Apakah pembaca familiar dengan namanya? Jika tidak, mari simak sampai akhir topik menarik kali ini bersama dengan HR Generalist PT Reeracoen Indonesia, Dinda Lestari.

Dinda Lestari | PT Reeracoen Indonesia HR Generalis
Dinda telah bekerja di PT Reeracoen Indonesia selama lebih kurang 4 tahun dengan pengalaman sebagai internal recruitment, konsultan Career Advisor, dan sebagai HR Generalist 2 tahun belakangan ini.
Latar Belakang Konsep Cultural Fit
Terima kasih perkenalannya, Mbak Dinda. Kita langsung masuk ke topik pembahasan, ya. Di awal saya mau tanya, istilah Cultural Fit itu baru pertama kali saya dengar. Bisa ceritakan latar belakang munculnya konsep ini?
Konsep ini berawal dari perusahaan-perusahaan yang mencari cara untuk mempertahankan, dan meningkatkan rasio retensi karyawan yang mana itu adalah pekerjaan rumah dari setiap HR. Semua HR ataupun manajemen tidak ada yang suka tingkat turnover karyawan yang tinggi, bukan?
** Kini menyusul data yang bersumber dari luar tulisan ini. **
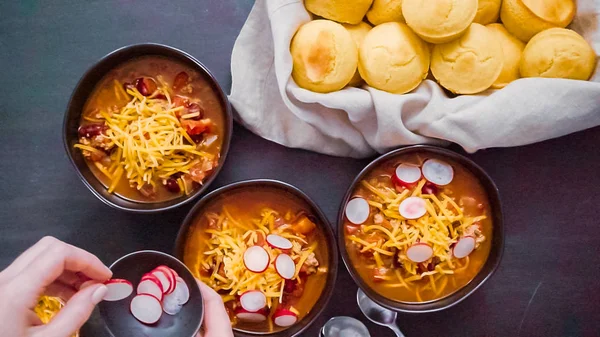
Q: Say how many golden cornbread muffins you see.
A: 11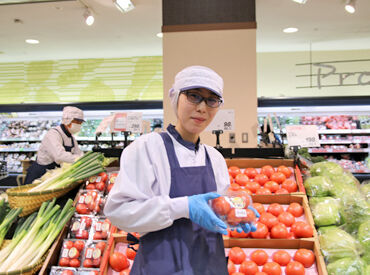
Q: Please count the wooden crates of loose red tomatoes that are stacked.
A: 3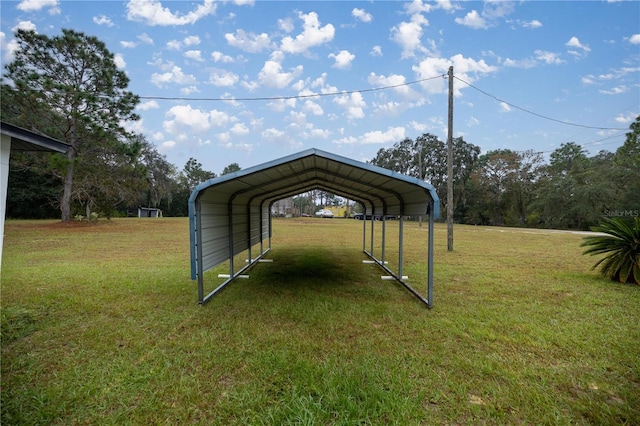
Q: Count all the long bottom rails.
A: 2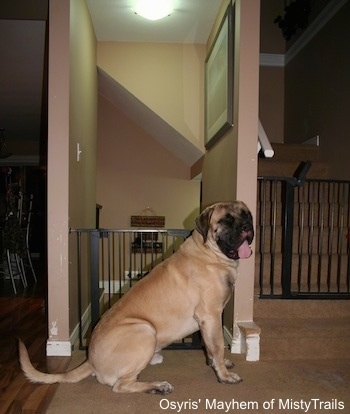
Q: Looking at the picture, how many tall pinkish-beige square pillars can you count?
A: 2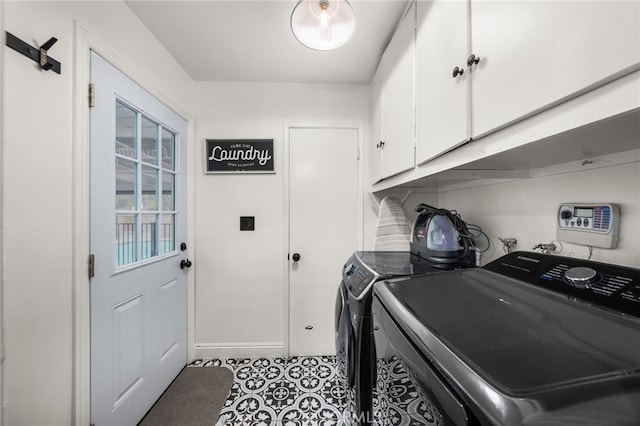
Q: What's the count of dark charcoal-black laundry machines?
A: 2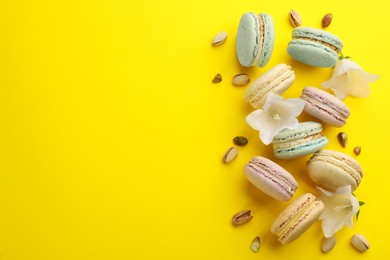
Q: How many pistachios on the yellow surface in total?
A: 13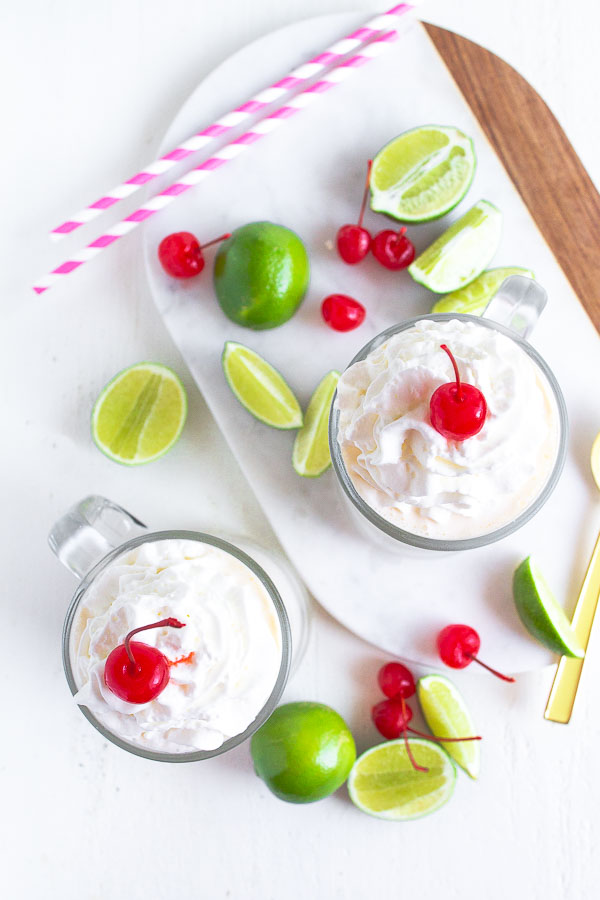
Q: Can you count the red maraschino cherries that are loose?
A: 7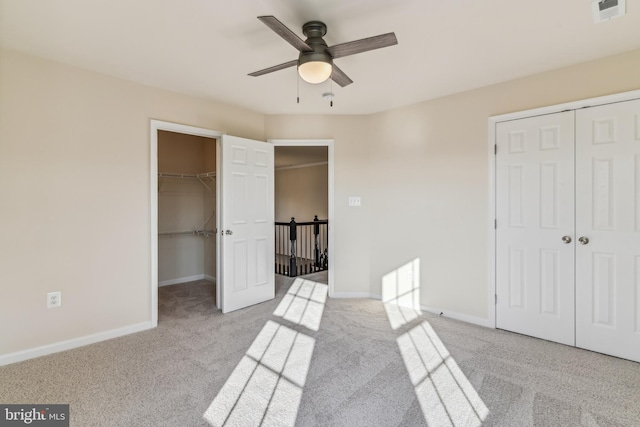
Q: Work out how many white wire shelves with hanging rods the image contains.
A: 2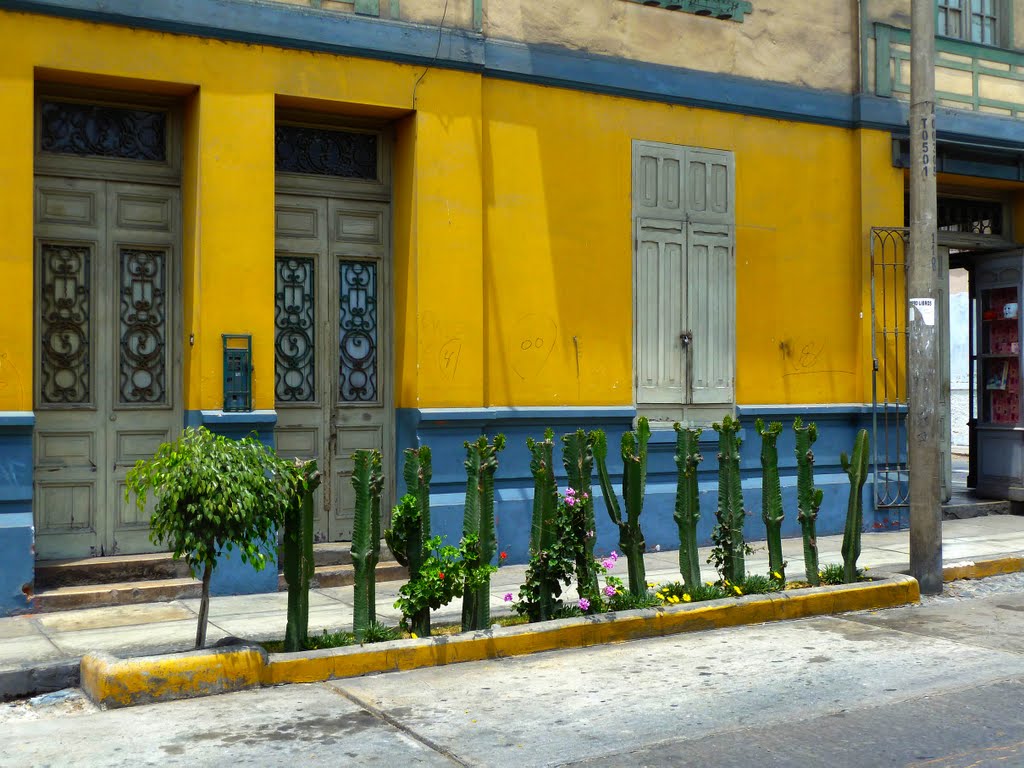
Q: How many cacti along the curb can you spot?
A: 12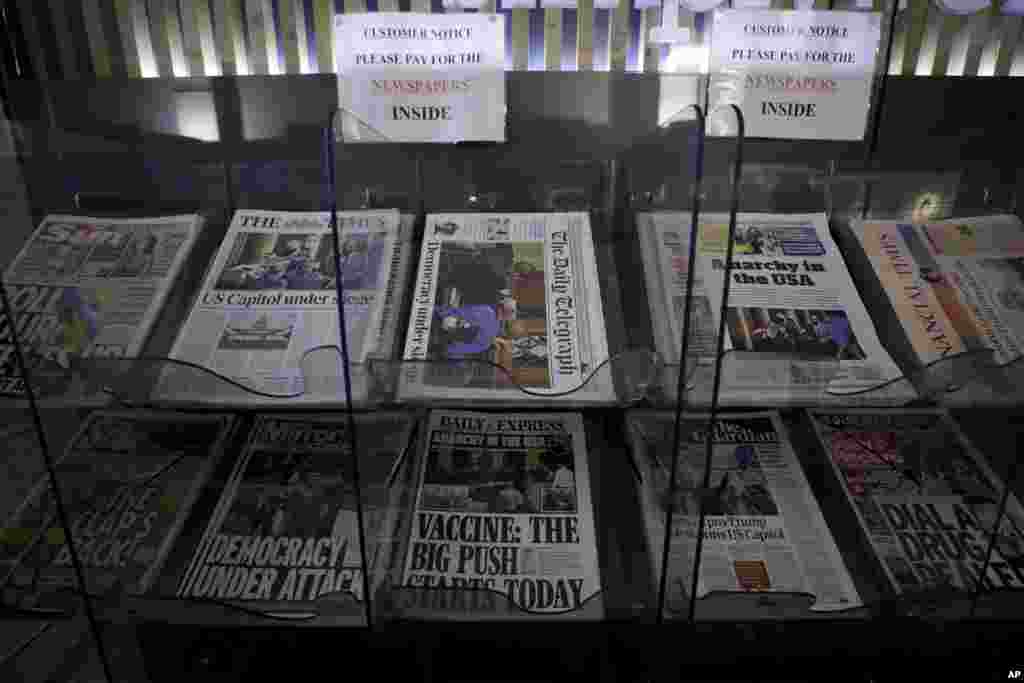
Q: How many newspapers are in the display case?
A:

Jadi dalam perjalanannya itu, berkembanglah konsep dimana perekrut berusaha mencari orang yang mampu menyesuaikan diri kepada budaya perusahaan.
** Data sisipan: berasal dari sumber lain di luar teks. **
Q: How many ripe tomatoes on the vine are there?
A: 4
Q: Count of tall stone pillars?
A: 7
Kenapa? Karena akan semakin memudahkan HR ataupun manajemen dalam menggandeng tangan karyawan untuk bergerak sesuai visi, misi, serta value perusahaan.
Itulah yang kita sebut dengan Cultural Fit.
Tapi, kalau ditanya kenapa kesannya kurang familiar, karena konsep ini bukanlah teori. Ini hanya penyebutan suatu cara pikir yang terjadi dalam proses rekrutmen.
Di sisi lain, menurut saya perekrut umumnya juga masih belum fokus terhadap behavioral impact. Umumnya metode yang digunakan perekrut adalah metode STAR yang mana lebih mengutamakan refleksi dari pengalaman kandidat.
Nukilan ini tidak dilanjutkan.